Plus, what to look for when shopping for healthy granola.
Earlier this year, the New York Times asked about 700 nutritionists what they consider to be "health food" and compared that info with the responses of 2,000 Americans. Granola was a serious point of contention, with 80 percent of Americans deeming it healthy and only 47 percent of nutritionists agreeing.
So, what is the deal with those tasty clusters? Is granola good for you or not? Read on learn the truth about granola.
The Benefits of Granola
A quick walk down the cereal aisle can make even the savviest shopper believe that granola is healthy. Packages touting whole grains and high fiber content make it seem like a no-brainer addition to your shopping cart. And there are legit benefits. Consider the ingredients that go into your average granola recipe: Whole-grain oats deliver loads of satiating fiber; nuts and seeds offer heart-healthy omega-3 fatty acids, and dried fruit or coconut offer natural sweetness. When you compare all that goodness to the box of Froot Loops on the shelf nearby, granola looks like the nutrition all-star.
The problem comes when food manufacturers take those good-for-you ingredients and then add tons of sugar—in many cases enough to rival a dessert. "When the companies use a lot of honey or chocolate or yogurt-covered bars, that's when you run the risk of added sugar outweighing the benefits of granola," says registered dietitian Dawn Orsaeo. One variety of peanut butter and dark chocolate granola, for instance, has 15 grams of sugar in a half-cup serving, which is more than the 11 grams of sugar you'll consume in a same-size serving of a popular vanilla ice cream.

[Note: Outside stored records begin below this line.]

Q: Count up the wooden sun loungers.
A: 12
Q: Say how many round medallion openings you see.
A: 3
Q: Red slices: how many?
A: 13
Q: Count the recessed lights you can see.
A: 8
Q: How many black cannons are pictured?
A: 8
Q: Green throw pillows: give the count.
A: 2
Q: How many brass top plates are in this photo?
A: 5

Which brings up the next issue with granola: serving size. When you glance at the nutrition label, notice that the suggested serving size is a measly quarter or half cup. More power to you if you can stick to that! But many people eat granola like they would any other cereal, which is a problem because a bowl full of granola is a serious calorie bomb. What starts off as a healthy breakfast could set you back more than 400 calories for just one cup—plus another 50 or so when you add milk. What's more, you may be more likely to overeat foods that are labeled "healthy." A study published in the Journal of the Association for Consumer Research determined that people automatically view healthy food as less filling. Feeling or even just thinking that you're less full leads people to go for that second—or third—helping.

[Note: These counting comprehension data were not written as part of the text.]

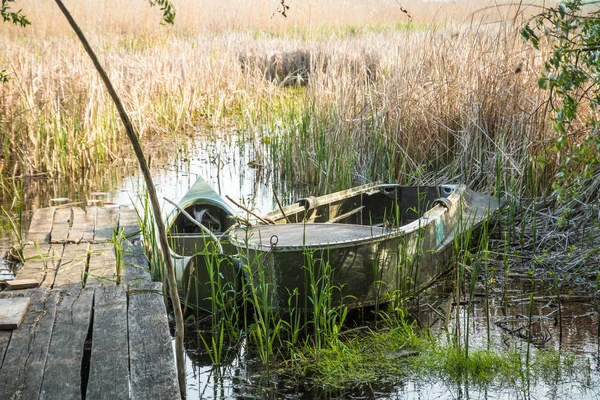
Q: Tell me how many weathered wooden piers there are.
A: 1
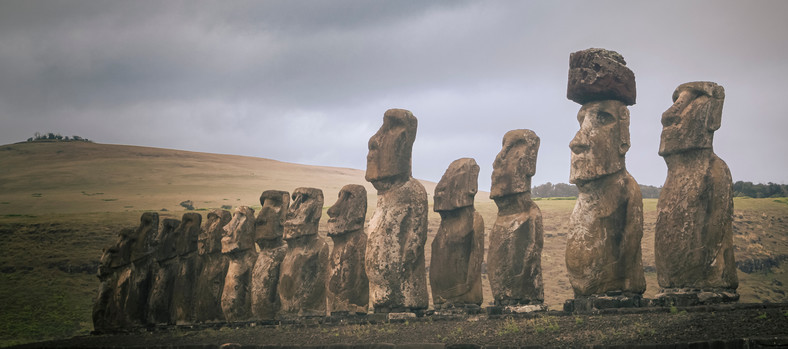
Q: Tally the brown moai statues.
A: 15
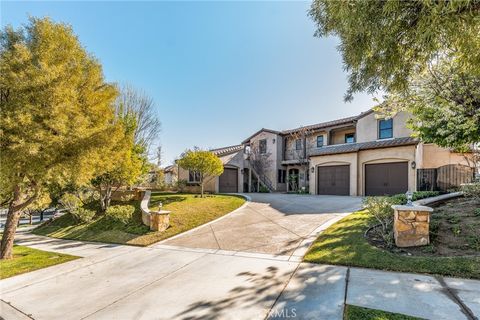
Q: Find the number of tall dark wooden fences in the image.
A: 1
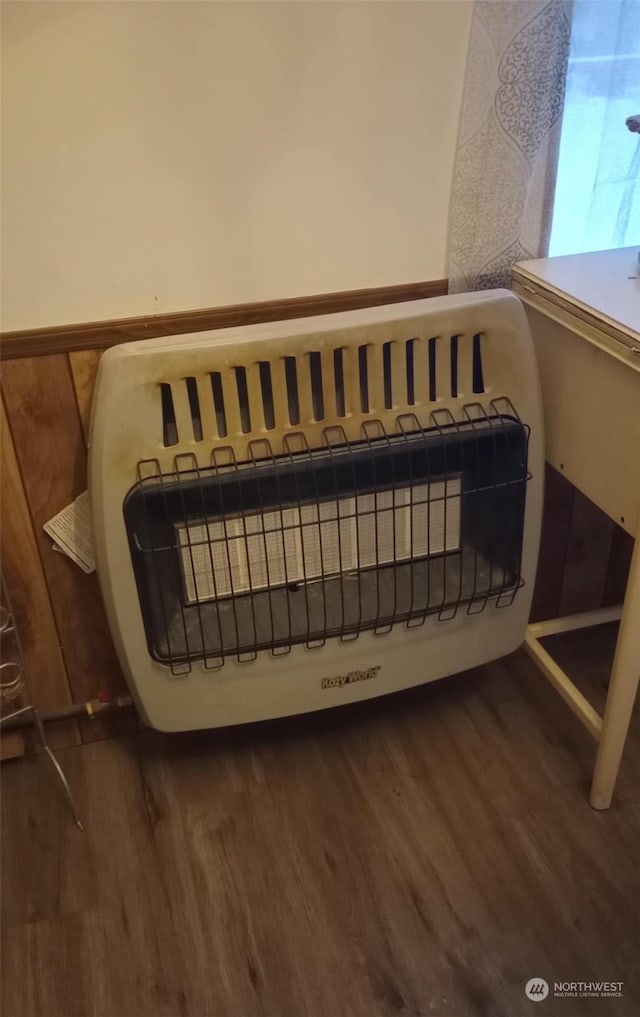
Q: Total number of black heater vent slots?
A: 14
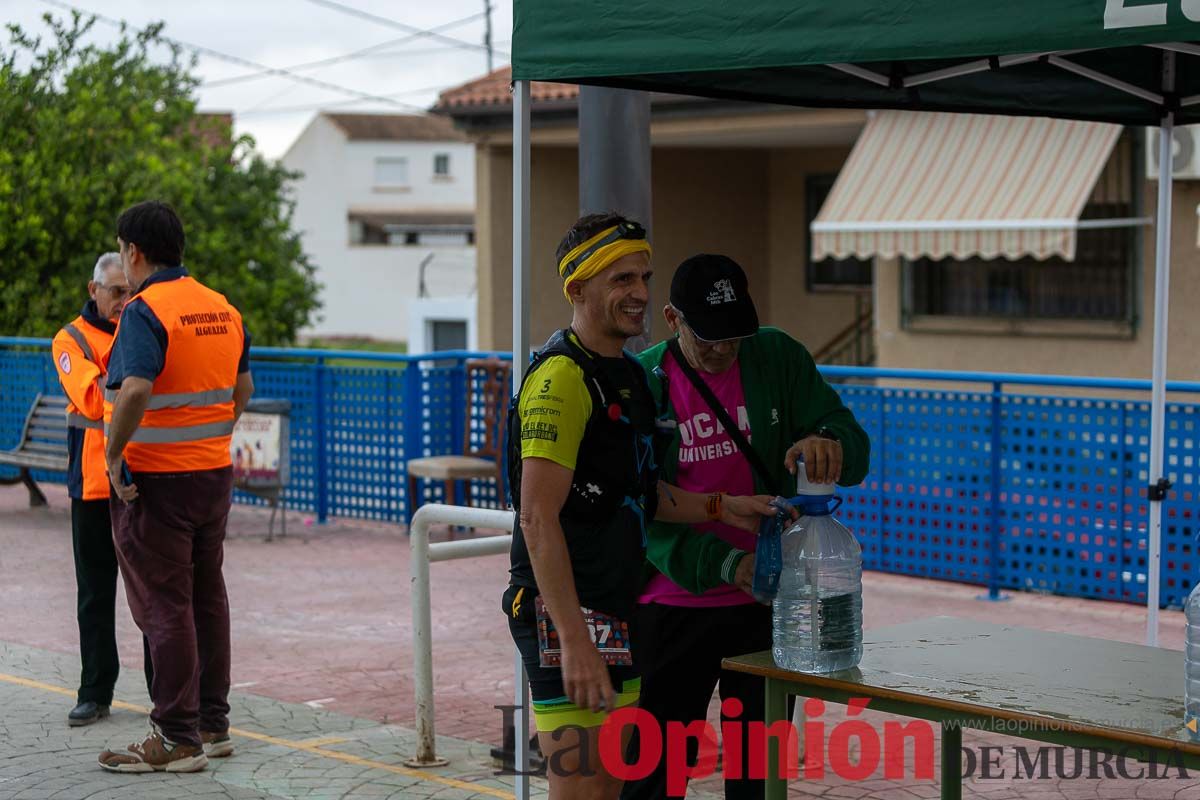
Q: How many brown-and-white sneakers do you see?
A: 2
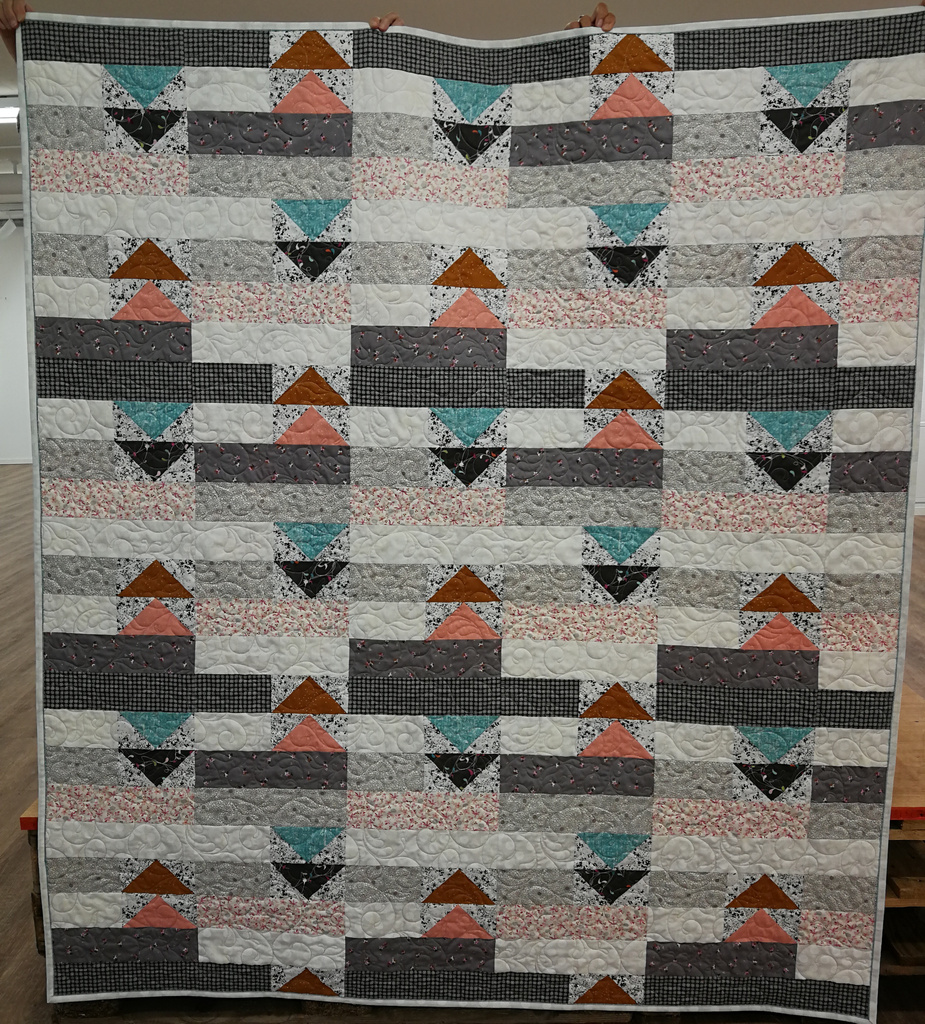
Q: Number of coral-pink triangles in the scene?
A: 15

Unfortunately for on-the-go snackers, your granola bar could be just as bad. In the New York Times survey, granola bars were the food item that nutritionists and the general public disagreed about the most, with 71 percent of Americans surveyed considering them healthy, while only 28 percent of nutritionists agreed. A study published in the Journal of the Academy of Nutrition and Dietetics found caloric sweeteners are packed into more than 95 percent of granola bars, so it's very likely your grab-and-go option is weighing you down. (Yep, foods with added sugar could end up causing weight gain, particularly extra belly fat.)
The Final Word On Granola
Granola has some benefits, but the food quickly veers away from healthy territory when loads of sugars and artificial ingredients are added. So should you stop buying it altogether? Not necessarily, though you should pay close attention to the serving size and the ingredients that go into your granola of choice. The National Heart, Lung, and Blood Institute suggests limiting your granola intake and choosing a low-fat alternative, such as bran flakes, oatmeal, or at least a reduced-fat granola if you can't quit the crunchy breakfast treat. (And just so you know, fat is not bad for you, but all the extra calories can interfere with your weight loss goals.)

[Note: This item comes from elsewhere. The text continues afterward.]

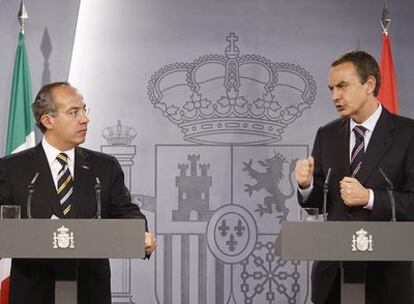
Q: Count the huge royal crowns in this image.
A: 1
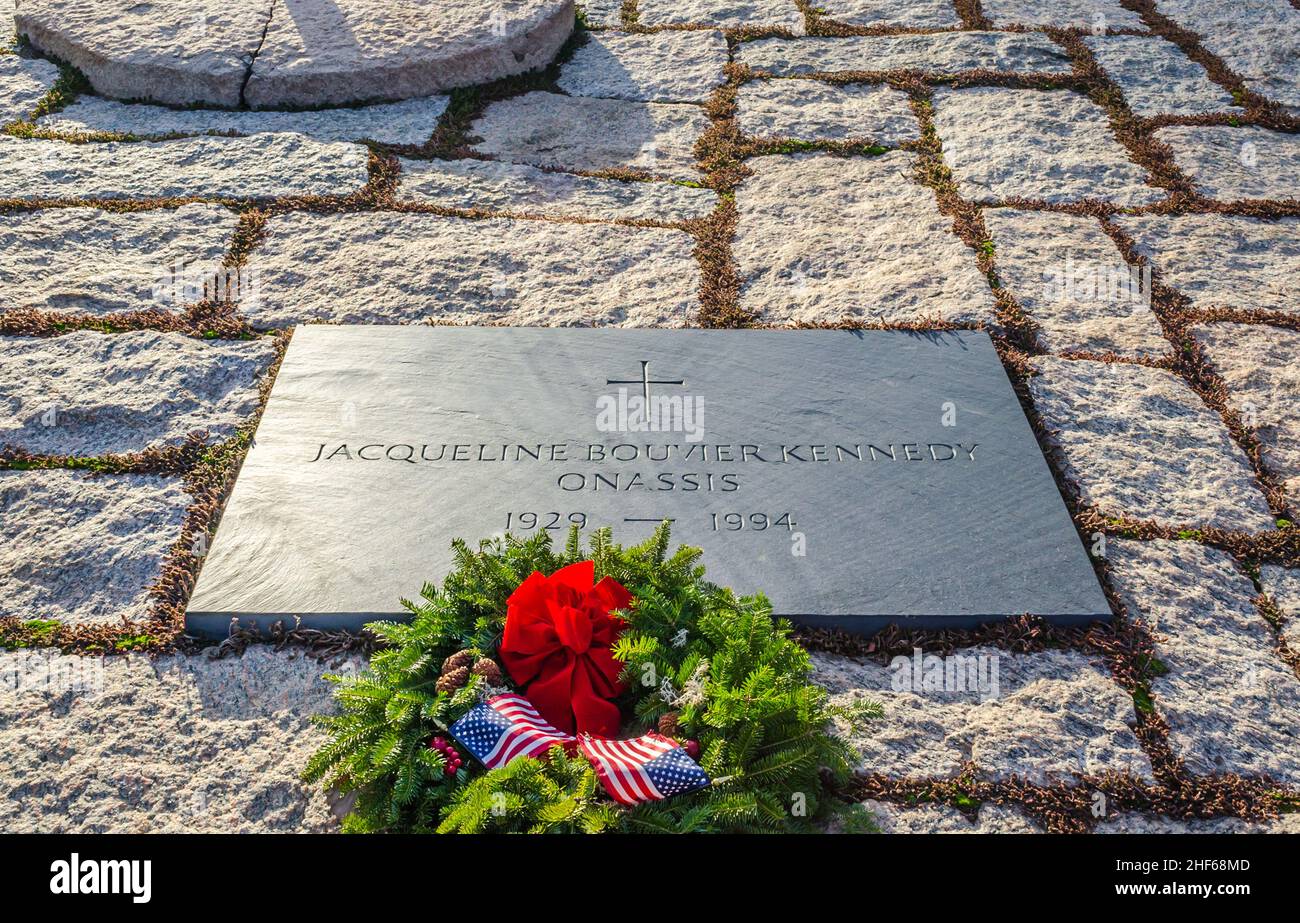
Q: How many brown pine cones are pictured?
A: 4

Steer clear of granola featuring other sugary ingredients, like chocolate chunks or brown sugar, and look for options with a low sugar count. "Avoid products with sugar, high-fructose corn syrup, or honey in the first five ingredients," says Orsaeo. To keep your portion size in check, use a measuring cup or adjust your approach and think of granola as an add-on to Greek yogurt instead of the entire breakfast bowl itself.
You could also try making a healthy homemade granola recipe at home. Just be sure to monitor how much sweet stuff you're adding—even natural ingredients like maple syrup and honey could significantly inflate the amount of sugar and calories. (This sugar-free granola recipe is a smart option.)